Aydın Doğan içindeki yangını söndürüp kendi adına hesapları kapatmış olabilir ama Doğan’ın ateş düşürdüğü Müslüman Anadolu halkının sinelerinde hesaplar kapandı mı? 28 Şubat darbesinin öncesinde ve sonrasında yaptığı linç haberleriyle sokağa çıkamaz hâle getirdiği, zindanlara attırdığı, kahrettirip öldürttüğü halktan helallik istemeyi düşünür mü Doğan? Âhir ömrünün son günlerinde itiraf-özür mahiyetinde bir açıklama yapar mı? Çıkmayan candan ümit kesilmez!..
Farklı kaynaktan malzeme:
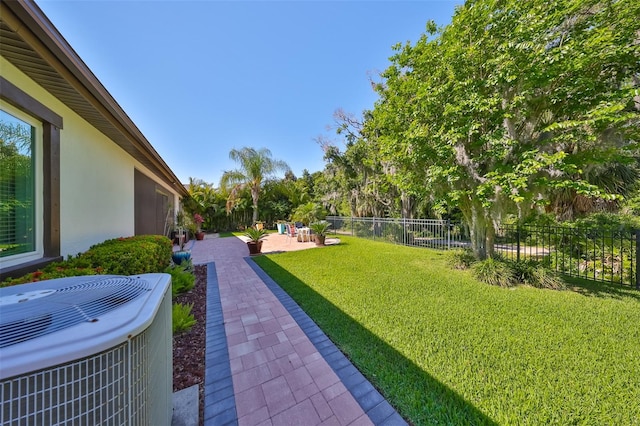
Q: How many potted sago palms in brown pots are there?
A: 2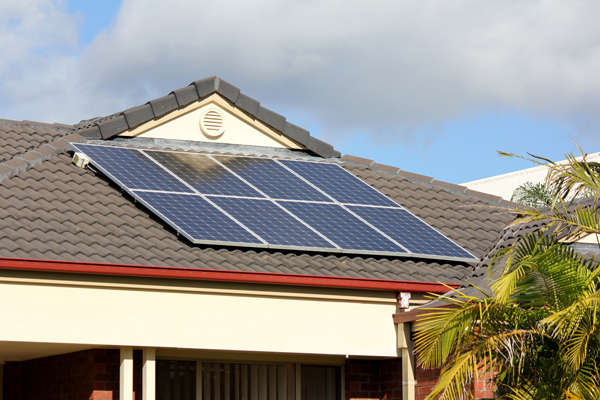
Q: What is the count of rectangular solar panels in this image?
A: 8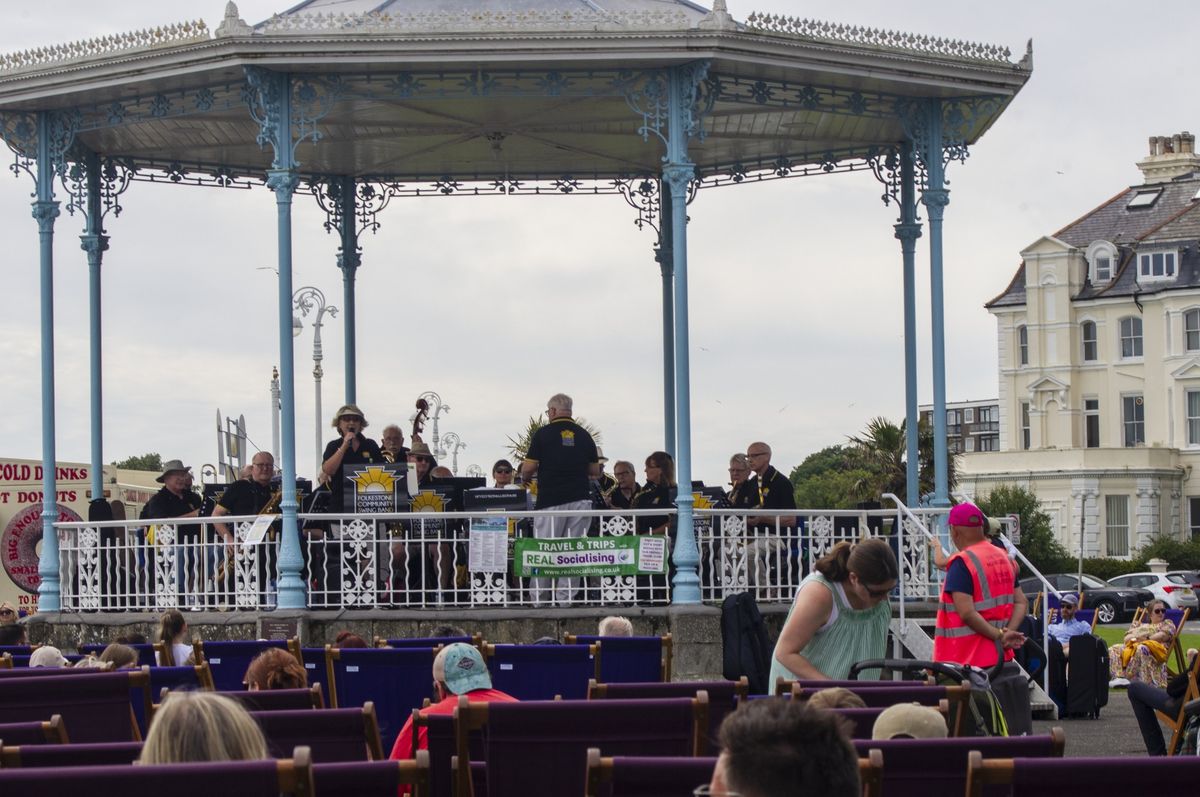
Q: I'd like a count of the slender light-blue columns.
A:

28 Şubat’ın generallerinden Güven Erkaya öldüğünde Vakit gazetesi “Hakkımızı helal etmiyoruz” diye, fevkalâde münasip bir manşet atınca kıyamet kopmuştu. Sadece 28 Şubat darbesinden yana olanlar değil, karşı tarafa “Şirinler” çizgi filmini çeken bizim cenahtakiler de “Bu nasıl manşet” diye höykürmüşlerdi. Şu ahvale bakar mısınız, kime hakkımızı helal edeceğiz kime etmeyeceğimize bile tahakküm etmek istiyorlardı. Gazeteye dava bile açılmış ve gazete idarecileri Erkaya ailesine tazminat ödemeye mahkûm edilmişti.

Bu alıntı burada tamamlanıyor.